Data for review:
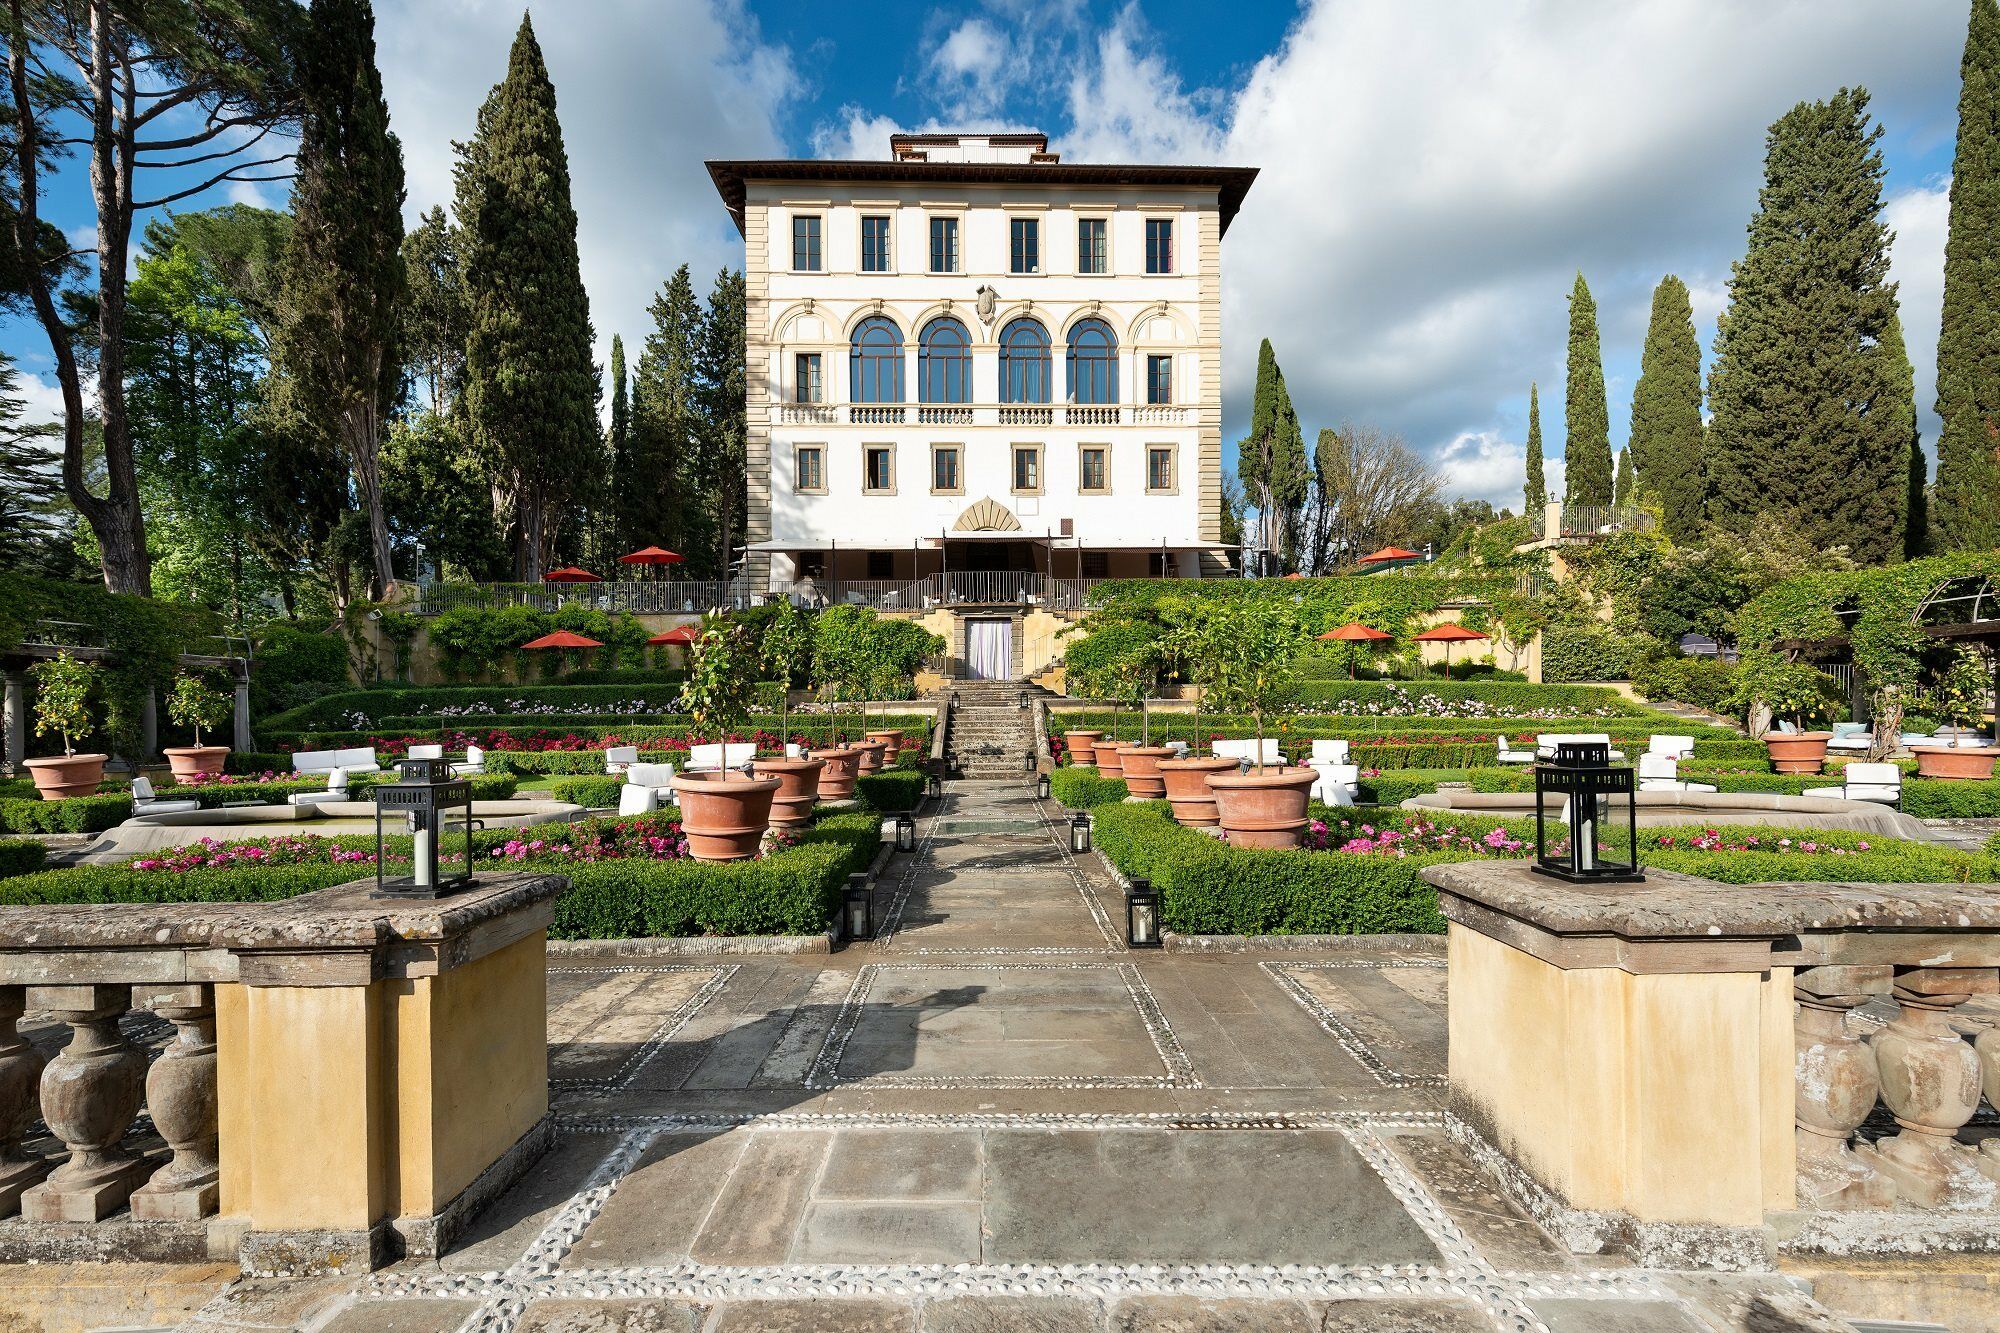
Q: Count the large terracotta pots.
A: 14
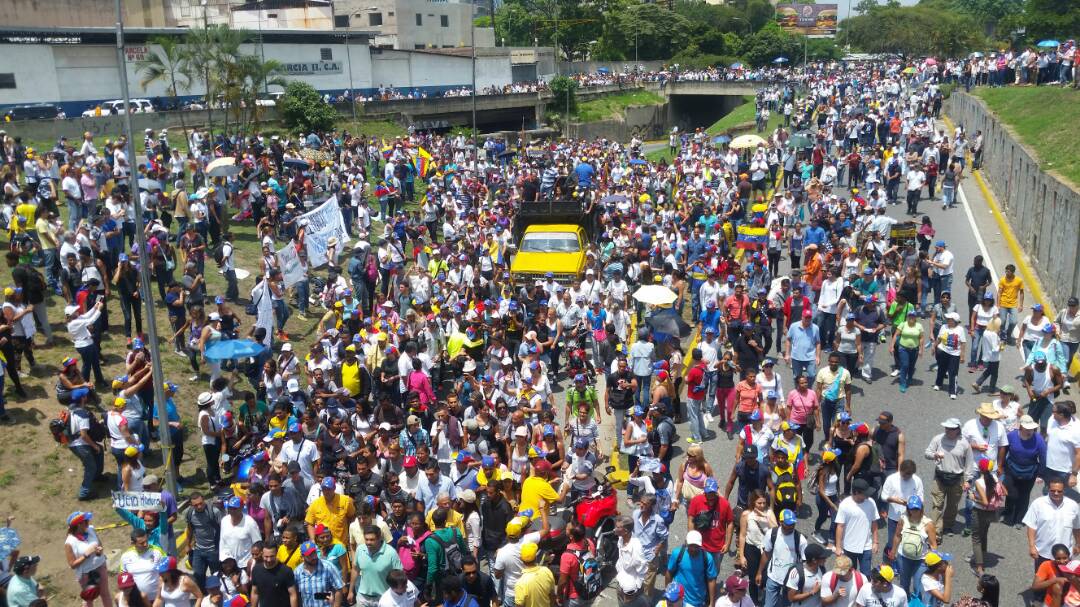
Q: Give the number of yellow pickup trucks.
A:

---

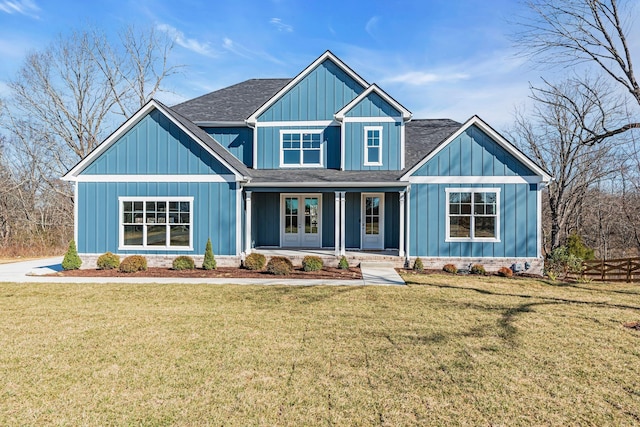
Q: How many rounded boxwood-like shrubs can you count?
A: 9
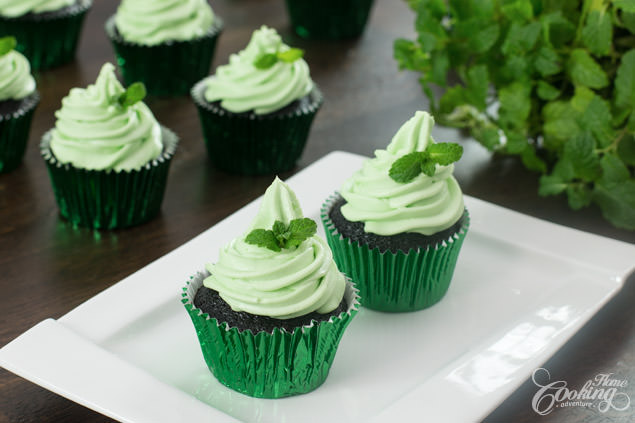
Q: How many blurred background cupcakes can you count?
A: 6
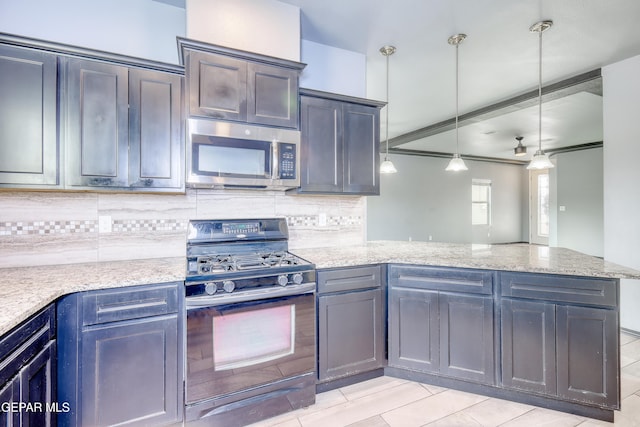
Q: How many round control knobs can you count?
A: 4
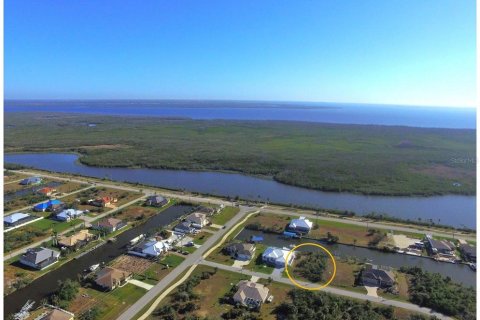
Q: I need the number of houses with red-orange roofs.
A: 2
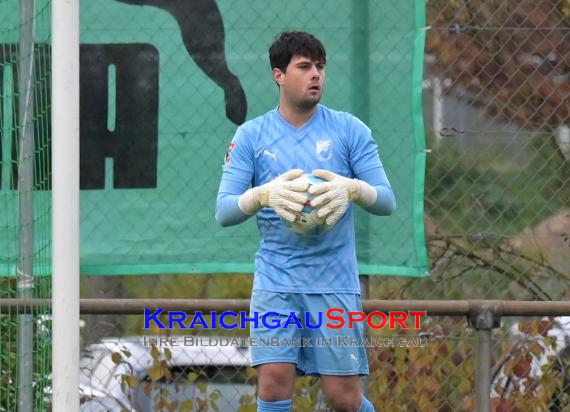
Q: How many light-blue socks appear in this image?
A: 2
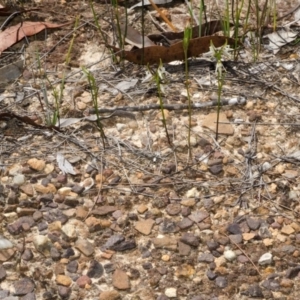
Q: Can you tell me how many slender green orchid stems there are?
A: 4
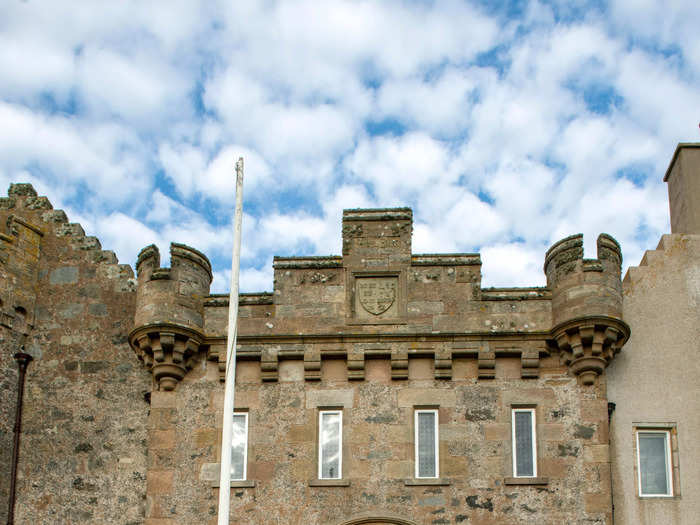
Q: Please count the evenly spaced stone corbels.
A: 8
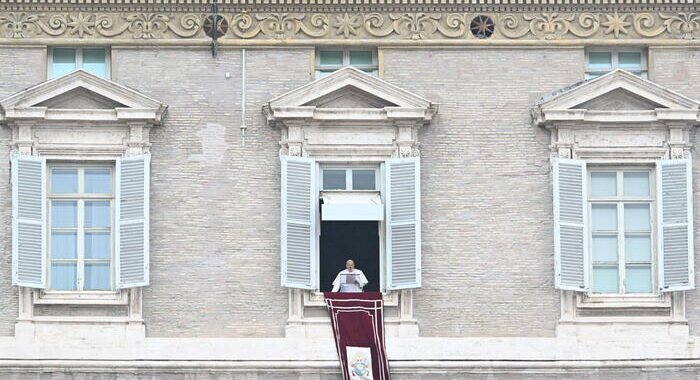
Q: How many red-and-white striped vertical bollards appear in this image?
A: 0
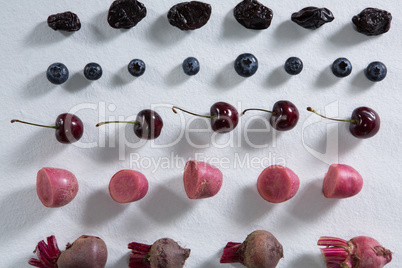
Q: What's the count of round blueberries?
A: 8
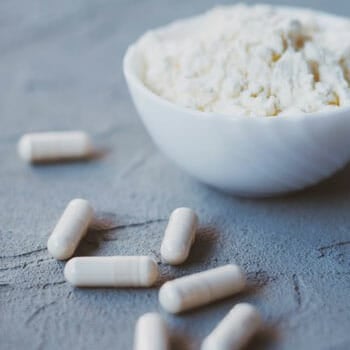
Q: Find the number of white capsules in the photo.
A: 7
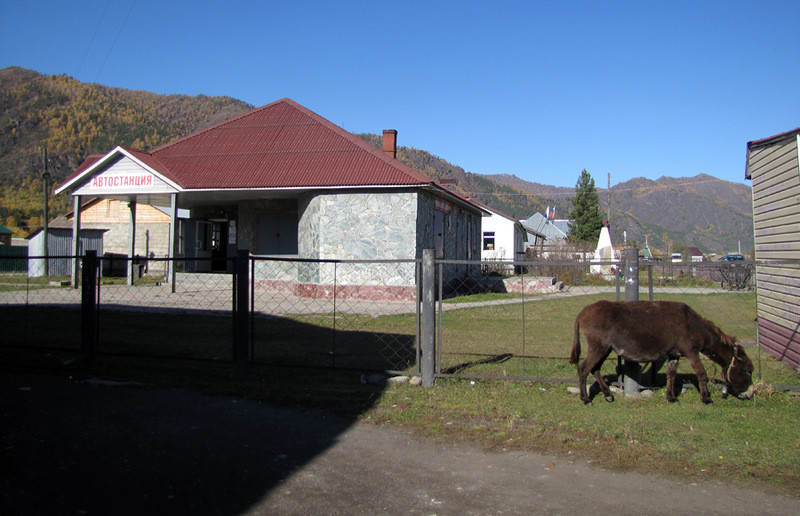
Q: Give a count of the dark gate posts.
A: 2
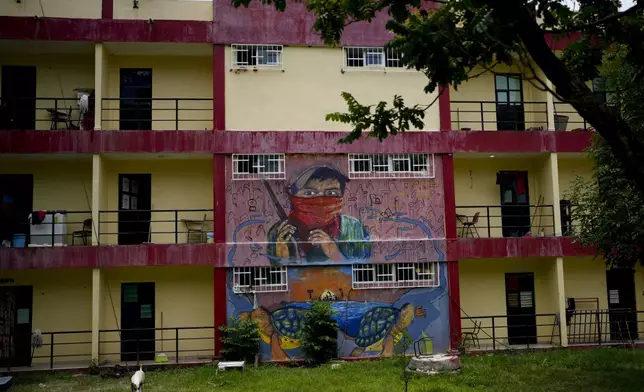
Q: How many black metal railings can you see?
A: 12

How to complete this task: Return the lines above that include the string "image".

Solution to the exercise:
Q: How many light-blue socks appear in this image?
Q: How many red-and-white striped vertical bollards appear in this image?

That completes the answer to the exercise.